Could you copy every line in the listing below that has the word "many"?

[Input]

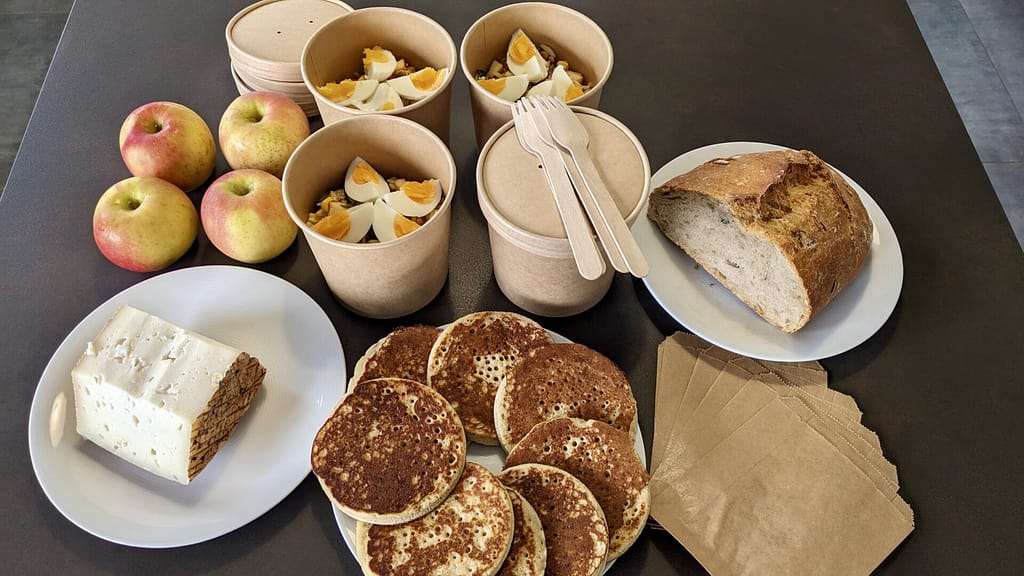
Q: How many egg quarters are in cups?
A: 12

[/Input]
[Input]

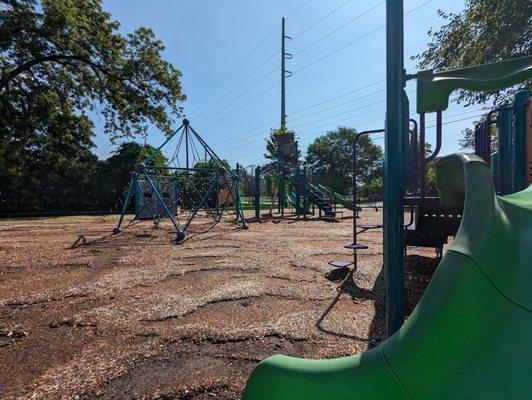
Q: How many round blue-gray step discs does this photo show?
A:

[/Input]
[Input]

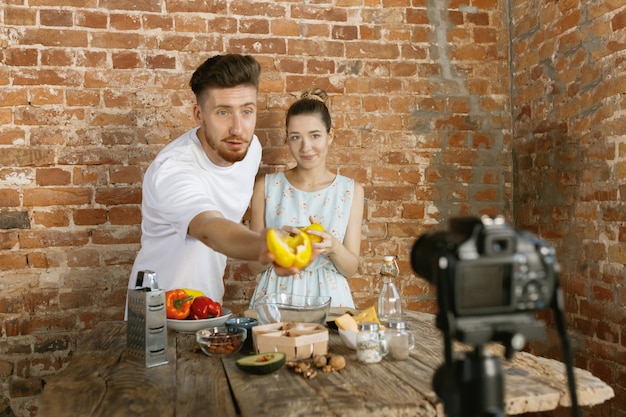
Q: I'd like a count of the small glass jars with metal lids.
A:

[/Input]

Written response:
Q: How many egg quarters are in cups?
Q: How many round blue-gray step discs does this photo show?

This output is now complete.